Fig 3. MHV68 ORF75A is essential for efficient seeding of intermediate reservoirs and the establishment of latency in the spleen at early, but not late times of chronic infection after intranasal inoculation.

C57BL/6 mice were infected at 1000 PFU by the intranasal route with the indicated viruses. (A) Frequency of cells in the mediastinal lymph node harboring viral genomes 9 dpi. Data is a compilation of 75A.stop1.1 (n = 1) with 75A.stop1.2 (n = 4) and of H2BYFP (n = 1) with 75A.stop1MR (n = 4). (B) Frequency of peripheral blood mononuclear cells harboring genomes 9 dpi. Data is generated from 3 independent experiments, 5 mice per group. (C) Splenomegaly 16 dpi with indicated viruses. Each symbol represents an individual mouse. Line indicates geometric mean titer. ORF75A mutants are blue and WT control viruses are black. (D) Frequency of splenocytes harboring genomes 16 dpi. (E) Frequency of splenocytes undergoing reactivation from latency upon explant 16 dpi. (F) Frequency of splenocytes harboring genomes at six weeks post-infection. For the limiting dilution analyses, curve fit lines were determined by nonlinear regression analysis.

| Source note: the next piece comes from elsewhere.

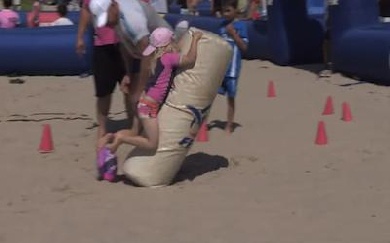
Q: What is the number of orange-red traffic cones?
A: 6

Using Poisson analysis, the intersection of the nonlinear regression curves with the dashed line at 63.2% was used to determine the frequency of cells that were either positive for the viral genome or reactivating virus. (C-F) Data is generated from two independent experiments for 75A.stop2 and 75a.dbl.stop viruses, and three independent experiments for 75A.stop1.2 and 75A.stop1MR viruses. Each experiment contained three to six mice per group for 16 dpi. Data for 42–49 dpi is generated from two experiments with four to five mice per group. Error bars indicate SEM. * p ≤ 0.05, *** p ≤ 0.0005, and **** p ≤ 0.00005; for A, B, D-F, significance determined by two-way paired t-test; for C, significance determined by two-way unpaired t-test.